MongoDB 8.0 is better but upgrading is still Russian roulette. I've seen 36% performance improvements and 50% performance regressions on the same hardware. Test in staging or prepare for weekend debugging sessions. The MongoDB 8.0 upgrade guide covers the process.

Connection Pool Hell

Every MongoDB performance disaster I've debugged involved connection problems. Your application creates connections, MongoDB runs out of memory managing them, everything crashes.
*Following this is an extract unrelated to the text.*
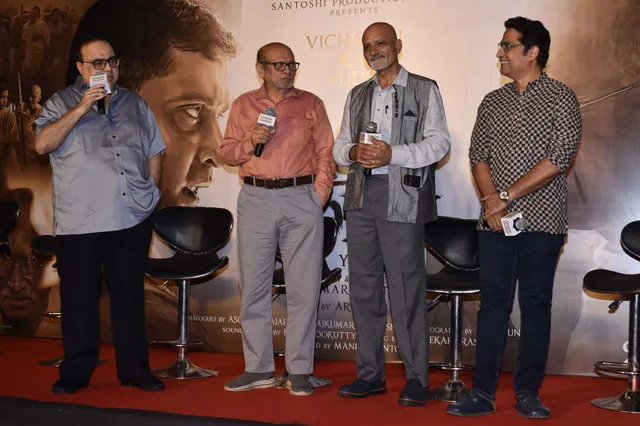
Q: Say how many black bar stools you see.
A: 6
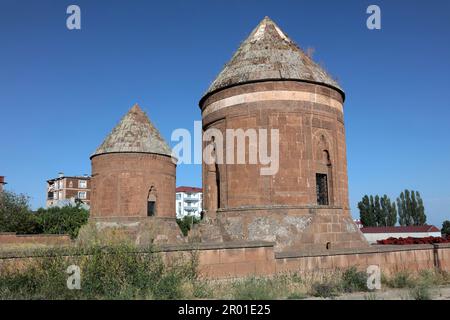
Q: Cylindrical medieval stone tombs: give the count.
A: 2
MongoDB Atlas Performance Monitoring

Application-side limits (or your app will die):

Server-side reality check:

// Check current connections (do this now)
db.serverStatus().connections

// Max connections before everything breaks
net:
  maxIncomingConnections: 2000

Connection monitoring saved my ass: Atlas shows connection graphs. Watch for spikes that correlate with application deployments. One time we had thousands of connections from a single microservice with broken pooling.

Aggregation Pipeline Disasters

Aggregation pipelines are where junior developers go to commit performance crimes. I've seen 40-stage pipelines that tried to load 100GB into memory and crashed replica sets.

The $match rule (violate and suffer):

// Good - filter early, process less
db.orders.aggregate([
  { $match: { status: "completed", date: { $gte: lastMonth } } },  // Filter first
  { $lookup: { from: "customers", ... } },                        // Join smaller dataset
  { $group: { _id: "$customer_id", total: { $sum: "$amount" } } }, // Group fewer docs
  { $sort: { total: -1 } }                                       // Sort final results
])

// Bad - join everything then filter (performance suicide)
db.orders.aggregate([
  { $lookup: { from: "customers", ... } },          // Join 50M documents
  { $group: { ... } },                              // Group everything
  { $match: { status: "completed" } },              // Filter after the damage is done
  { $sort: { total: -1 } }
])

Memory limits are real: MongoDB kills aggregations that use over 100MB of RAM. Use allowDiskUse: true for large operations, but expect them to be slow as shit. The aggregation memory limits documentation explains the restrictions:

db.orders.aggregate([
  // Complex pipeline that needs tons of memory
], { allowDiskUse: true, maxTimeMS: 300000 })

Hardware Reality Check

Storage (SSDs or GTFO):

  • Spinning disks: Good for backups, terrible for MongoDB
  • SATA SSDs: Minimum acceptable performance
  • NVMe SSDs: What you actually want for production
  • Cloud storage: EBS gp3 works, EFS will destroy your soul

CPU (More cores = better concurrency):

  • 4 cores: Fine for small applications
  • 8 cores: Sweet spot for most workloads
  • 16+ cores: Needed for write-heavy or analytical queries
  • Clock speed matters: Single queries can't use multiple cores

Memory (RAM is everything):

  • Working set must fit in cache: If it doesn't, performance dies
  • Indexes must fit in memory: Non-negotiable rule
  • Atlas M10/M20: Shared instances, performance is unpredictable
  • Atlas M30+: Dedicated instances, much better performance

Production Monitoring (Or You'll Be Debugging Blind)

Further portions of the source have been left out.